In Abomey, we were in a convoy of ten or so motorcycles of varying speeds and riding capabilities. Our guide zoomed along on his motorcycle obvious to those following. First stop: the royal “palace,” a mud-brick compound along a dirt road occupied by a single boy of about thirteen who was chosen by the gods to be the next king. Apparently he was recognized as such by a Witch Doctor at his birth. The boy’s body was covered with ornate tattoos and I don’t think he was supposed to talk to us. The majority of the palace he lived in appeared to be walls containing the crests of past kings - presumably he also had a crest and a story to go with it just waiting to be emblazoned on the wall. His sleeping quarters was a tin-roofed room with a dirt floor covered in straw.

Our motorcycle, the one I was driving and my wife, Gwynne, was riding on as a passenger, had no clutch, no brakes, no mirrors, no speedometer, no lights, and apparently… No gas. About forty minutes into the “tour,” it quit sputtering and slowly whirred to a stop. No one noticed, looked back or even seemed to care we were missing. We pushed the motorcycle along the busy road to a audience of people smiling and laughing but eventually they guided us to a roadside gas station, which consists of a waist-high wooden stand holding a handful of old liquor bottles that now contained an orangish liquid that might have been a fuel of some kind, or a soft drink? The man at the stand took some money from my hand, poured the evil looking contents from one of the bottles through a strainer into the motorcycles gas tank then nodded. The bike started on the first kick and sputtered us off again, however, we had no idea where to go.

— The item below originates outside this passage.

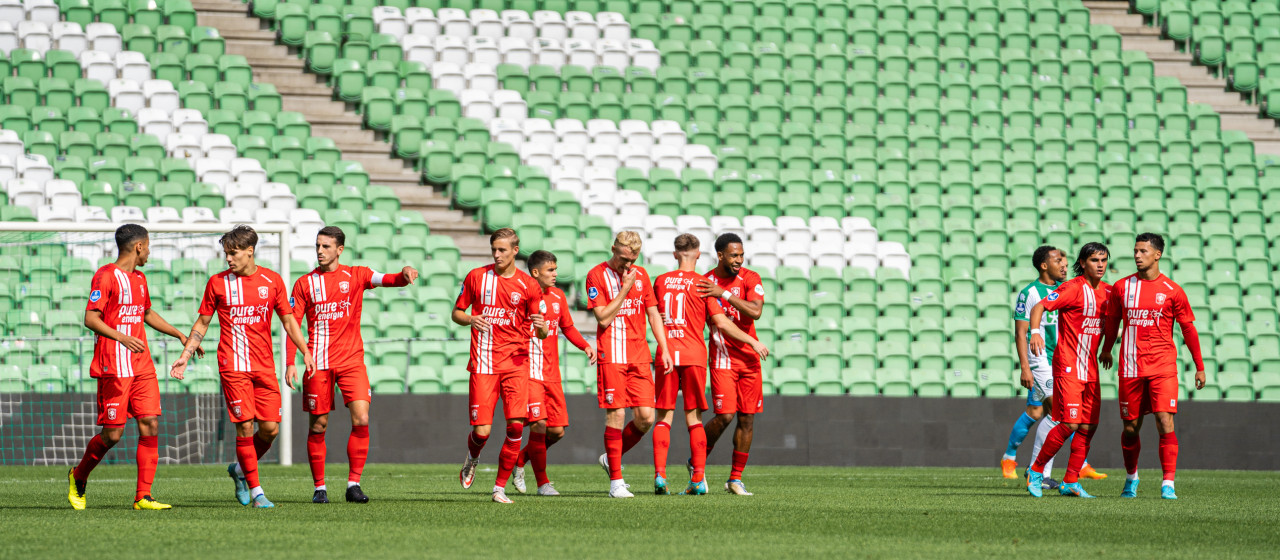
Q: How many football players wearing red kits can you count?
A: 10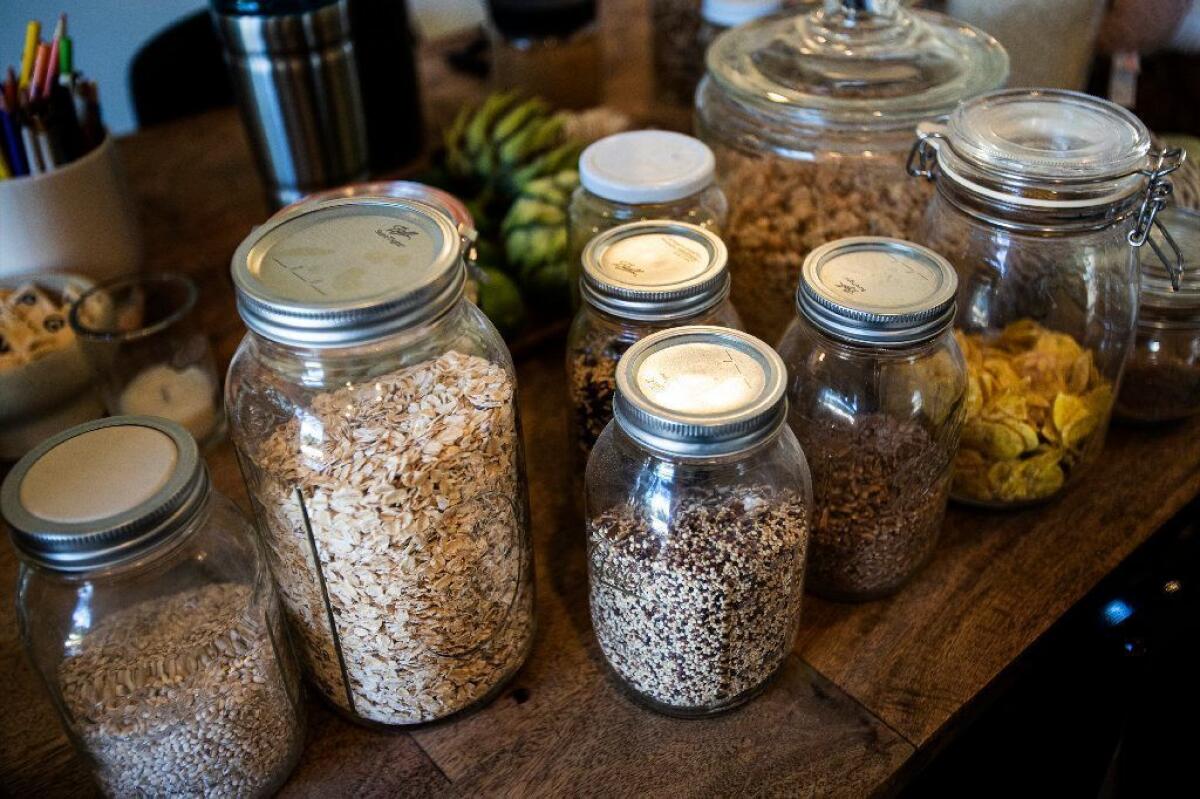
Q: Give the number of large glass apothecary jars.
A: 1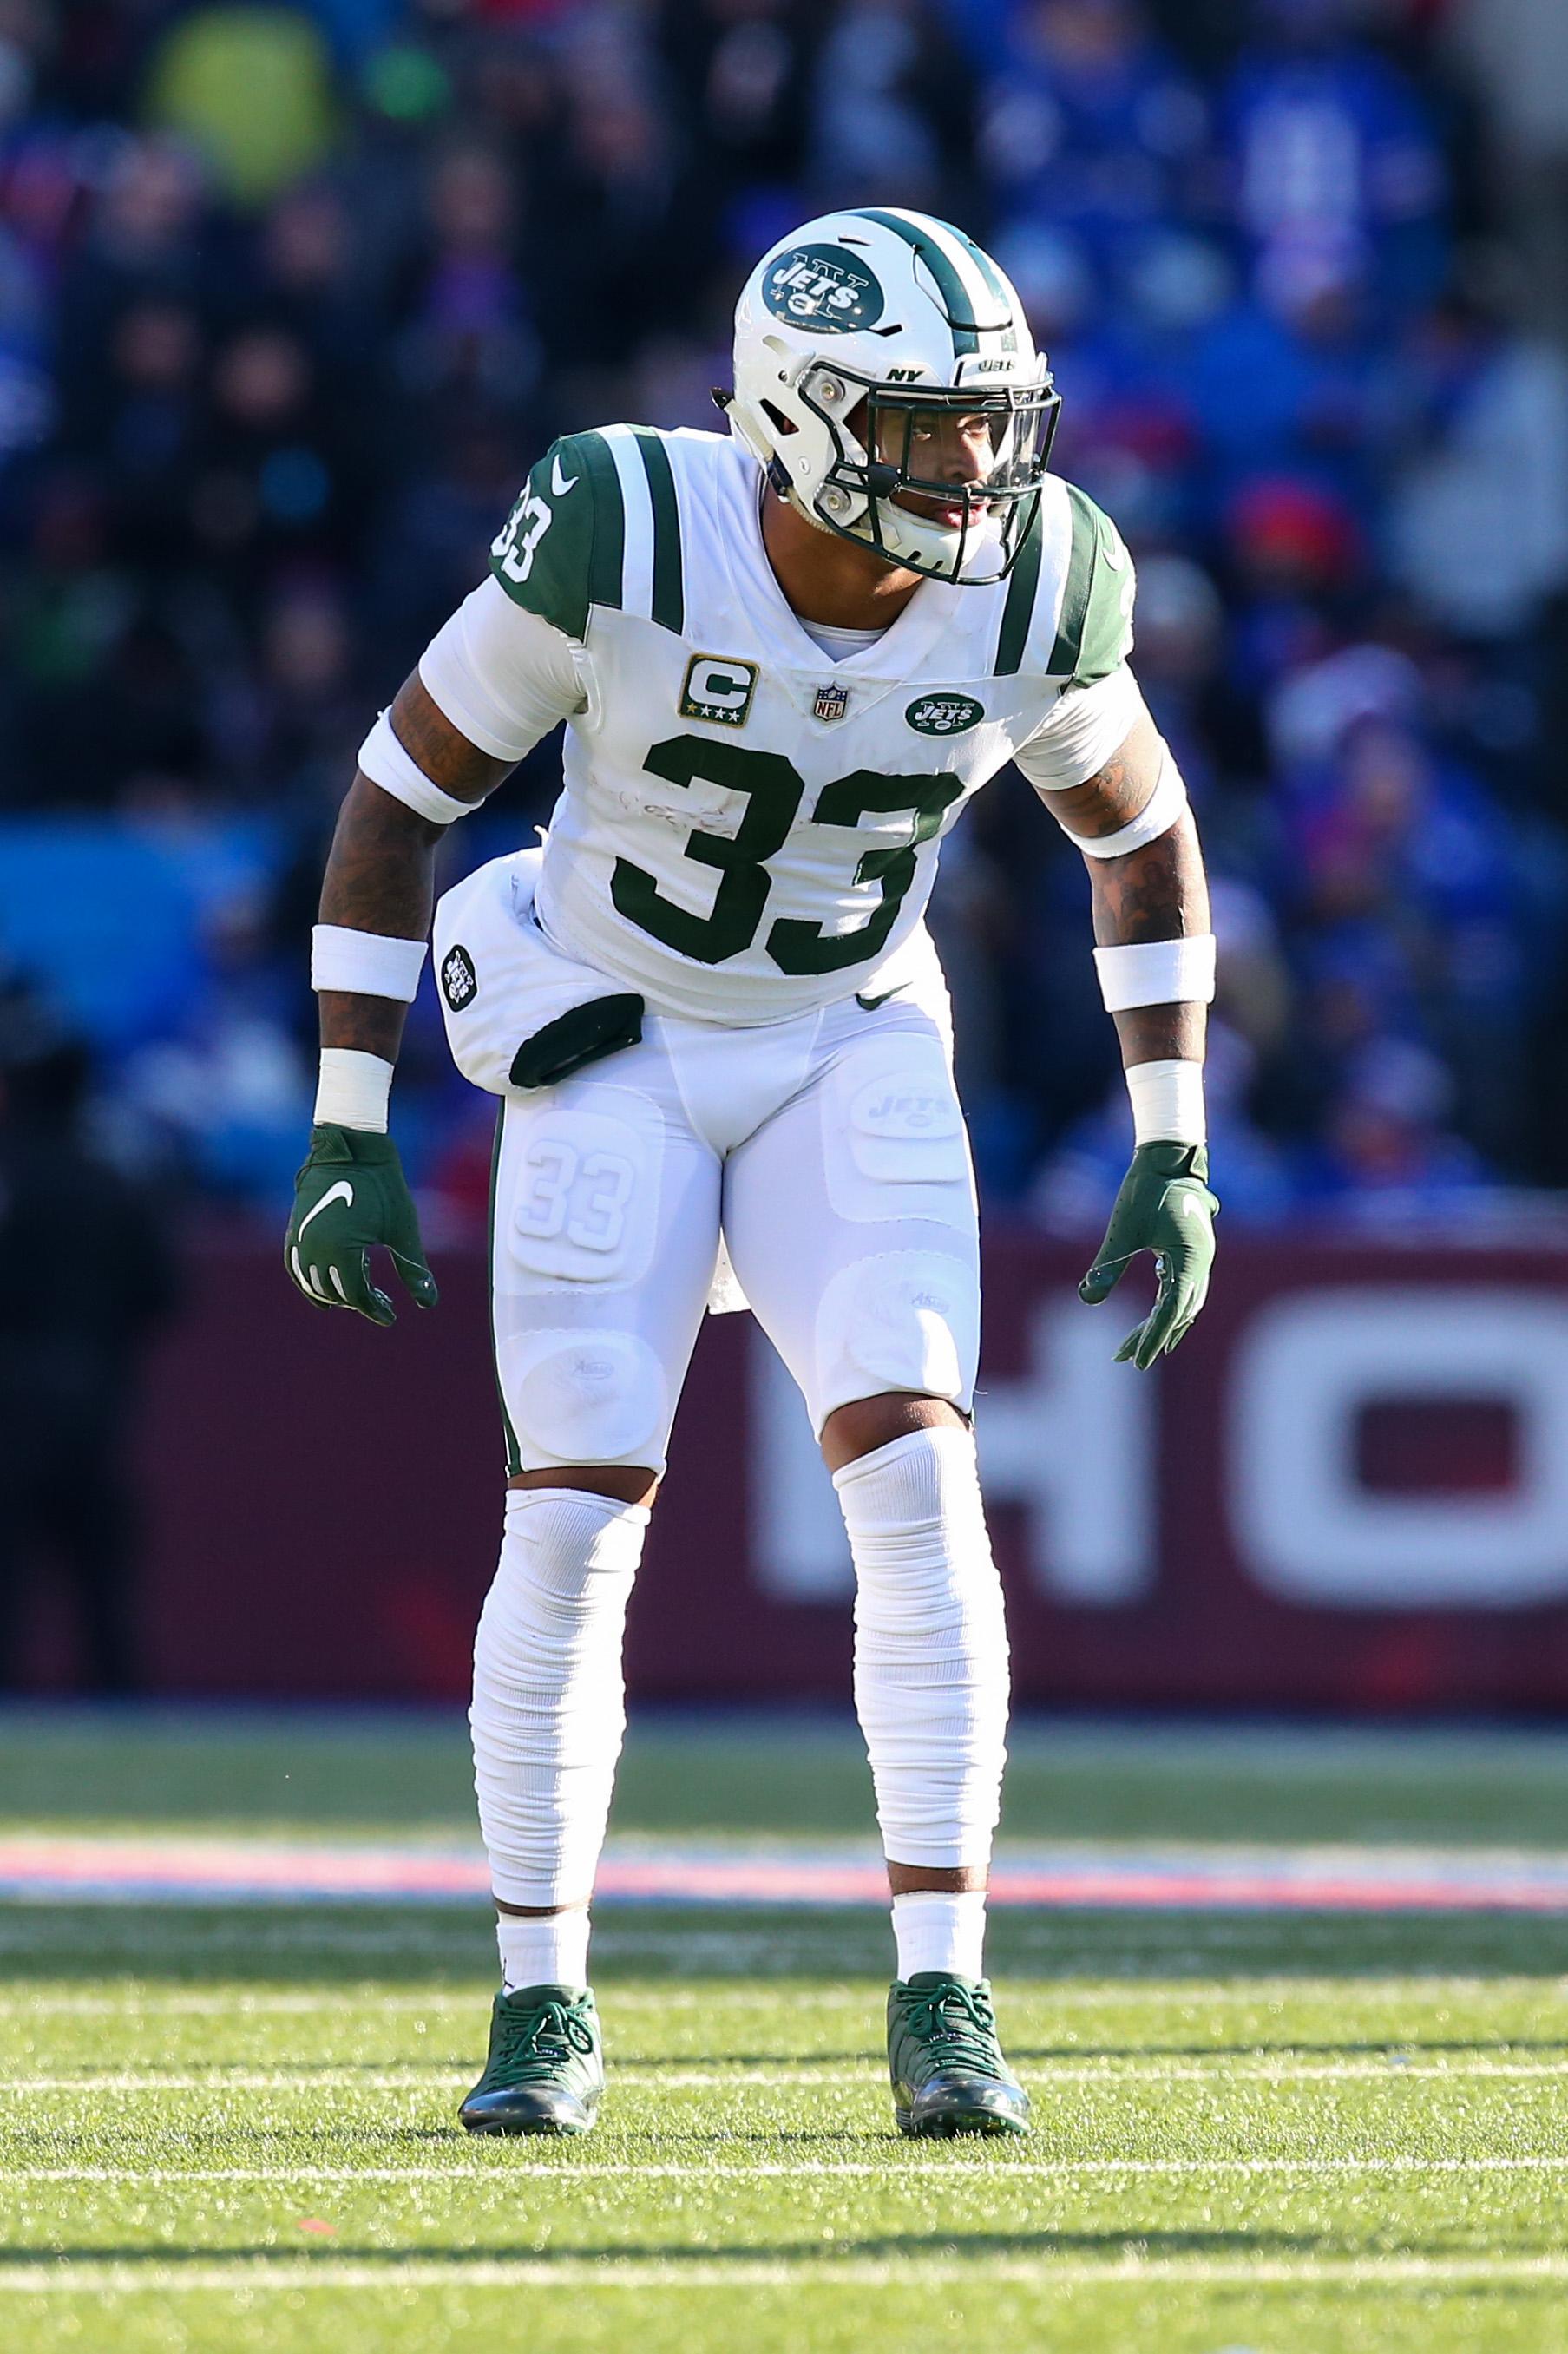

Luckily, white people on motorcycles must be very rare, and news must travel fast, because as we rode along the street, people pointed in the direction we should go. With all the twists and turns and locals laughing, I thought they might be funning us but eventually we arrived at the “museum,” another mud-brick building with thatched roof and overgrown, dirt parking lot filled with the other motorcycles from our group. Our lost companions seemed genuinely pleased that we’d found them but they’d already seen the museum and were rushing off – we had to hurry to get turned around and catch up.

Next we stopped at the fetish market where roadkill is stored until somebody wants to buy it to use in a love potion. The open air stalls are filled with carcasses that must be years old, maybe decades. Every kind of creature is represented: monkeys, insects, rodents, lizards – dozens of vendors and thousands of stinking, pest-ridden corpses. You are not allowed to take pictures, and alarmingly, many of the proprietors want to shake your hand. I tightly wove the fingers of my hands together to discourage prospective well-wishing-dead-corpse-handling-hand-shakers. More perplexing were the passersby’s who put live snakes around your neck or attached slow-moving chameleons to your shirt front. I could not bring myself to buying anything from the nearby street vendors, let alone things they had to touch with their suspect fingers.

After our guide got into a big argument with the motorcycle-taxi-guild-leader, they took our motorcycle away and we bumbled along until we found our way back to the campsite, leaving us with an unforgettable excursion to say the least.